- Brief -
When you copy the data, keep every word exactly as it is and leave the pictures out.

********************

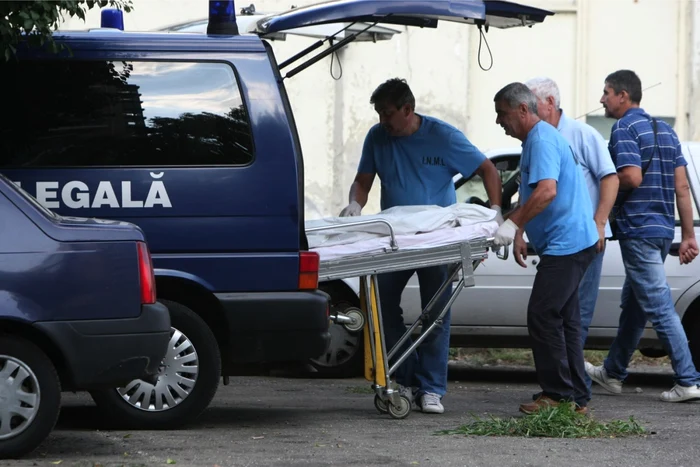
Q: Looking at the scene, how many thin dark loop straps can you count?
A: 2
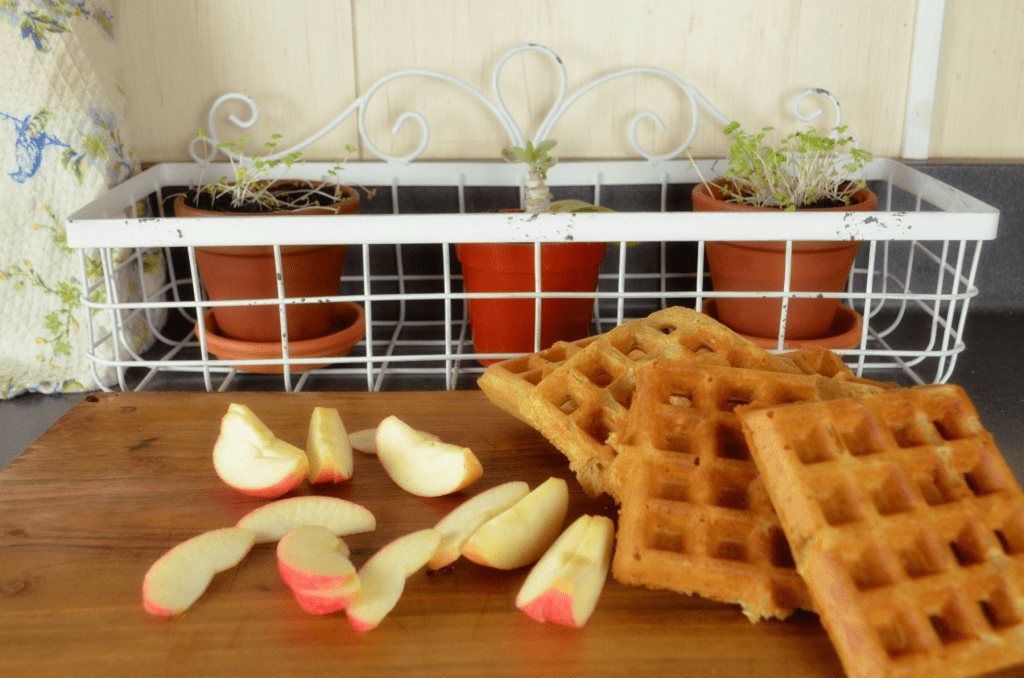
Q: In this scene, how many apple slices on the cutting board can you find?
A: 12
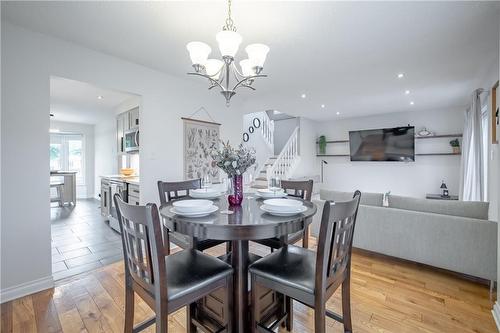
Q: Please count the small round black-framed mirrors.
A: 3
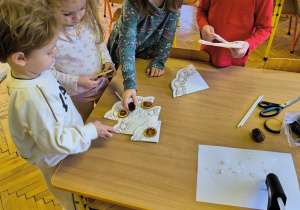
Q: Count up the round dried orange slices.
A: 3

********************

- Your solution -
Q: Looking at the scene, how many thin dark loop straps can you count?
A: 2
Q: In this scene, how many apple slices on the cutting board can you find?
A: 12
Q: Please count the small round black-framed mirrors.
A: 3
Q: Count up the round dried orange slices.
A: 3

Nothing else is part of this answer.